VISION enrolled patients with metastatic castration-resistant prostate cancer and a PSMA-positive PET scan who had experienced disease progression on previous treatment with an androgen receptor pathway inhibitor and one to two taxane chemotherapy regimens. Patients (n = 831) were randomly assigned 2:1 to receive the standard of care (determined by the treating physician) plus LuPSMA or the standard of care alone. The experimental radioligand pharmaceutical was given for four cycles every 6 weeks; responders with residual disease could have an extra two cycles.
“The standard of care excluded chemotherapy, immunotherapy, radium-223, and investigational drugs because the toxicity of these treatments in combination with LuPSMA was unknown,” Dr. Morris explained.
There were two primary endpoints: overall survival and radiographic progression-free survival. If either or both were positive, the trial would be considered a success.

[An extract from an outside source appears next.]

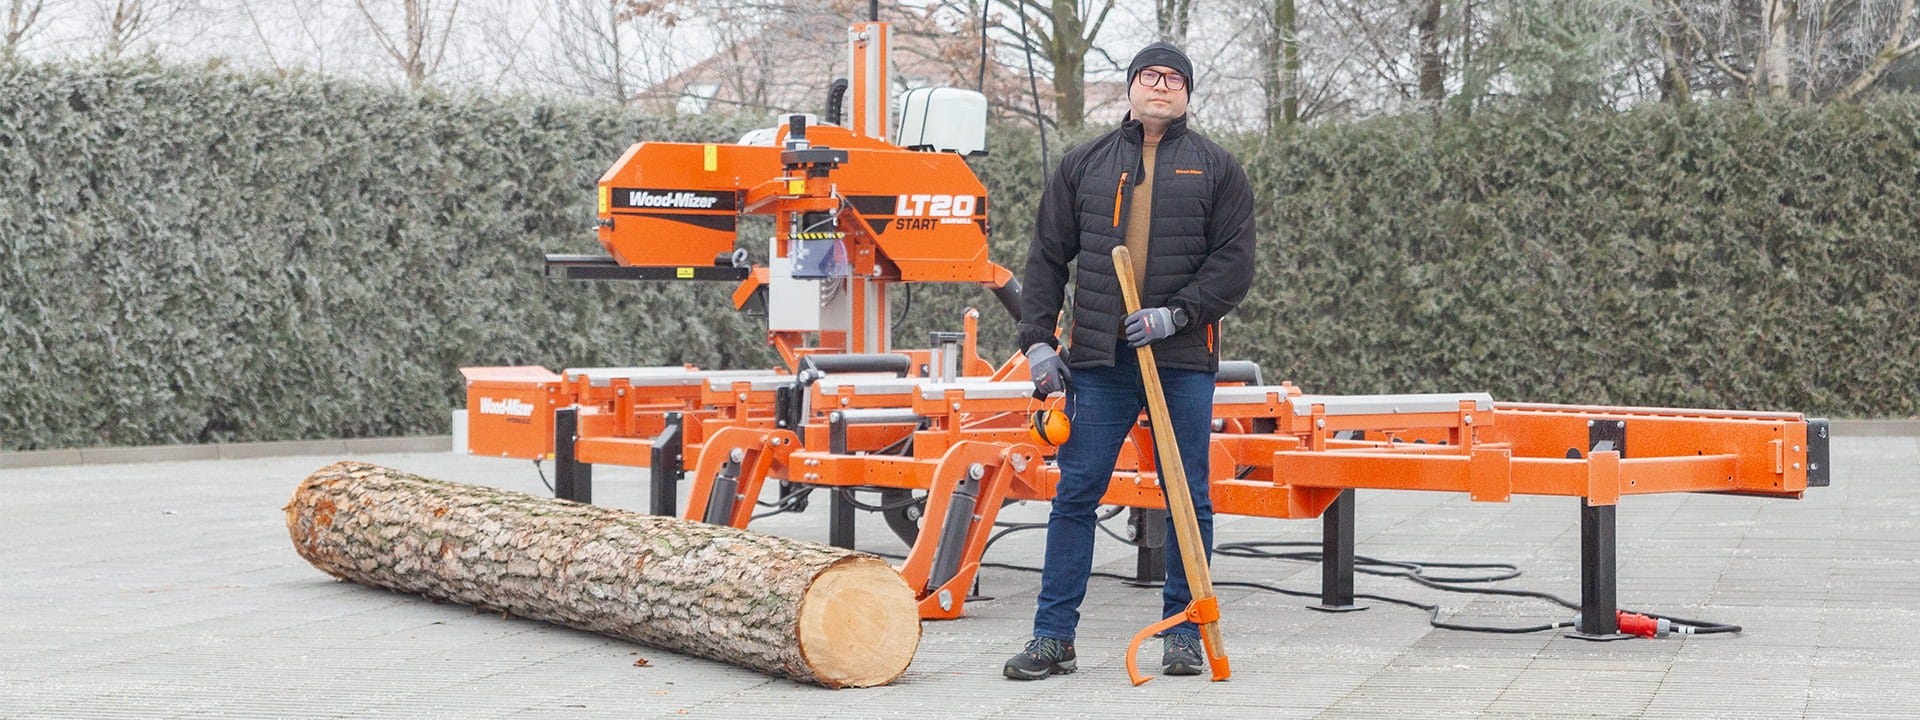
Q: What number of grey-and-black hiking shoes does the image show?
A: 2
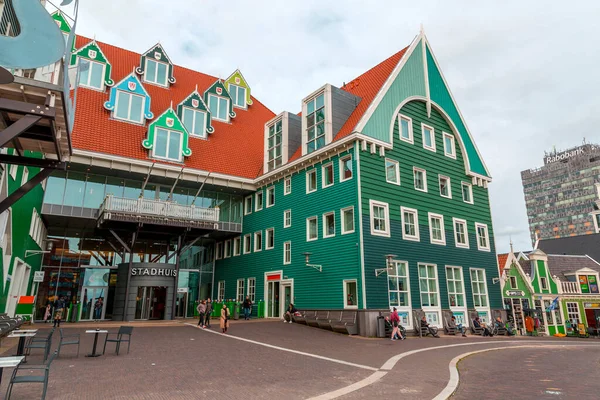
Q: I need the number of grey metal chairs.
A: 5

Baseline characteristics were as expected for this population, and previous exposure to androgen receptor inhibitors and taxanes was evenly distributed in both arms of the study. The analysis of radiographic progression-free survival was performed on 531 patients; the overall survival analysis was based on 831 patients.
“Nine months after enrollment, a high dropout rate was observed in the standard-of-care arm [56%], but enhanced study site education and communication reduced the dropout rate in both arms,” Dr. Morris said.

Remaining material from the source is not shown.